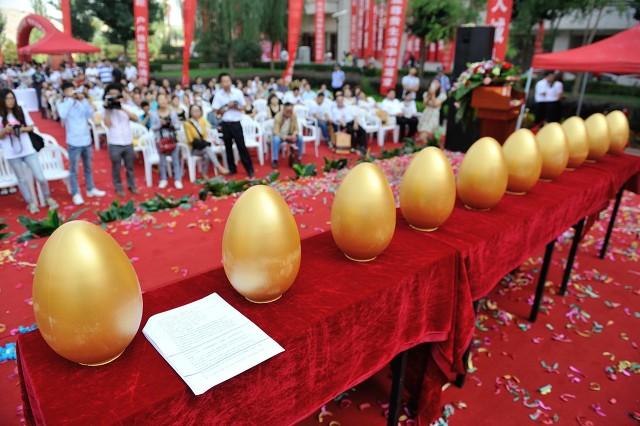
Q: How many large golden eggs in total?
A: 10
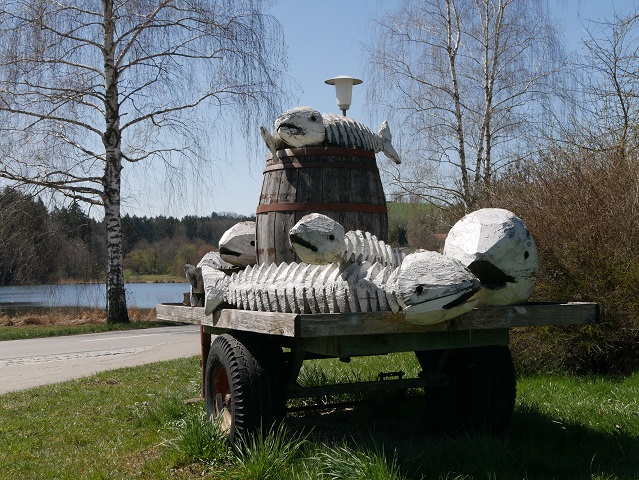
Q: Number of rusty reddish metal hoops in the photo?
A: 3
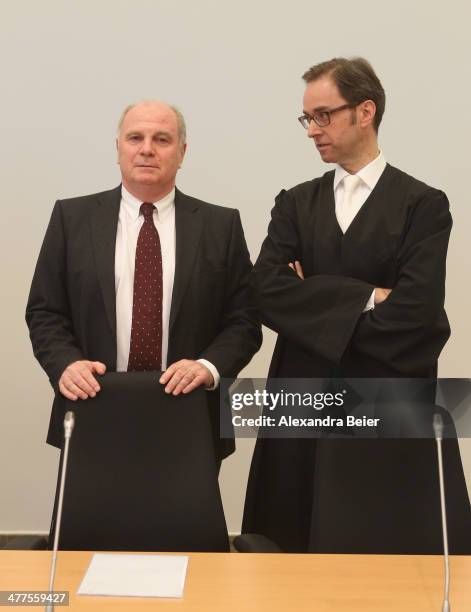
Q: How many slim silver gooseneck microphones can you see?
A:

> REQUIRED ACTION
Lines in the records above that carry the word "many" are to be located and copied.

> RESPONSE TO THE TASK
Q: How many large golden eggs in total?
Q: How many slim silver gooseneck microphones can you see?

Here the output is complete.